> _Exercise aim_
Those lines of the data that hold the word "meat" are to be copied out.

> _Supplied records_
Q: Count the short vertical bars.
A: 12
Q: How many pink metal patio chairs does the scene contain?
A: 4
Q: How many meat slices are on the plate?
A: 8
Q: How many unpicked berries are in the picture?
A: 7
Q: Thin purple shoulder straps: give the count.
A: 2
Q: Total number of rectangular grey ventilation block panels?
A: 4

* * *

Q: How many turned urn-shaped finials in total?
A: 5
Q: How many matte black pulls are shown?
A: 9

...

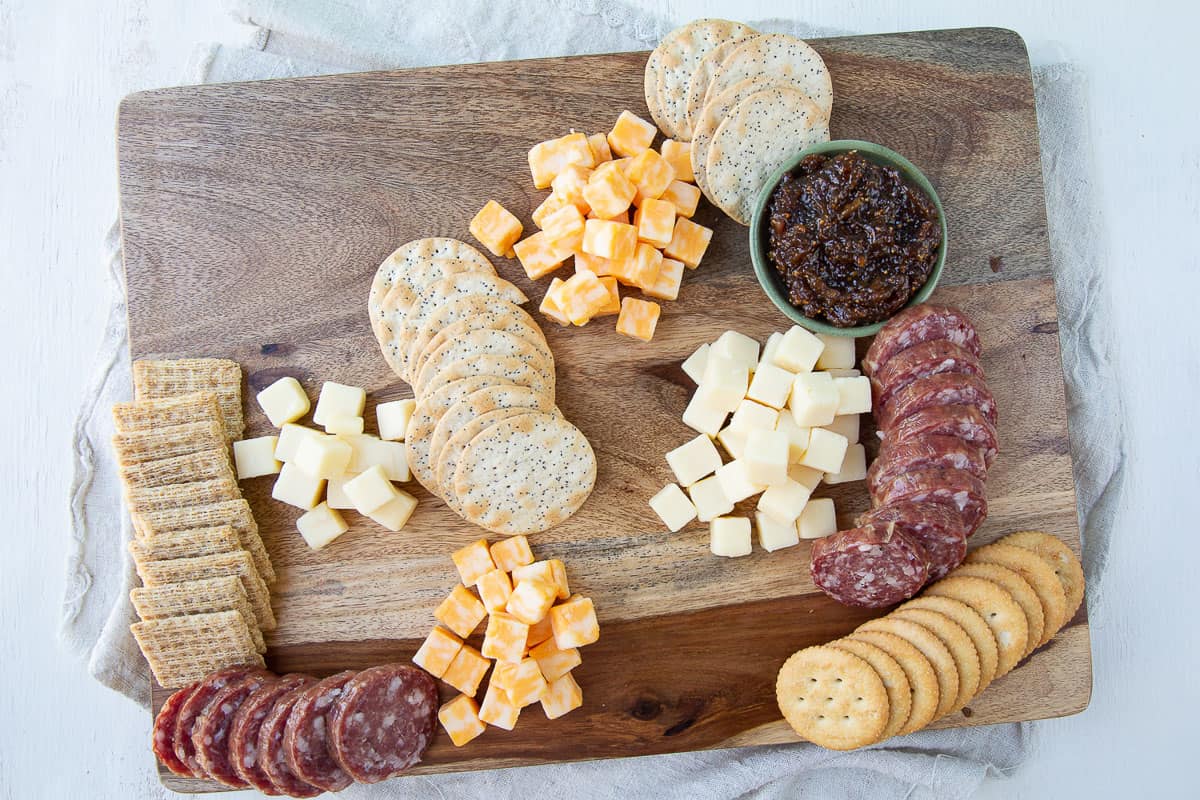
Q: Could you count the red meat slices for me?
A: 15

> _Task output_
Q: How many meat slices are on the plate?
Q: Could you count the red meat slices for me?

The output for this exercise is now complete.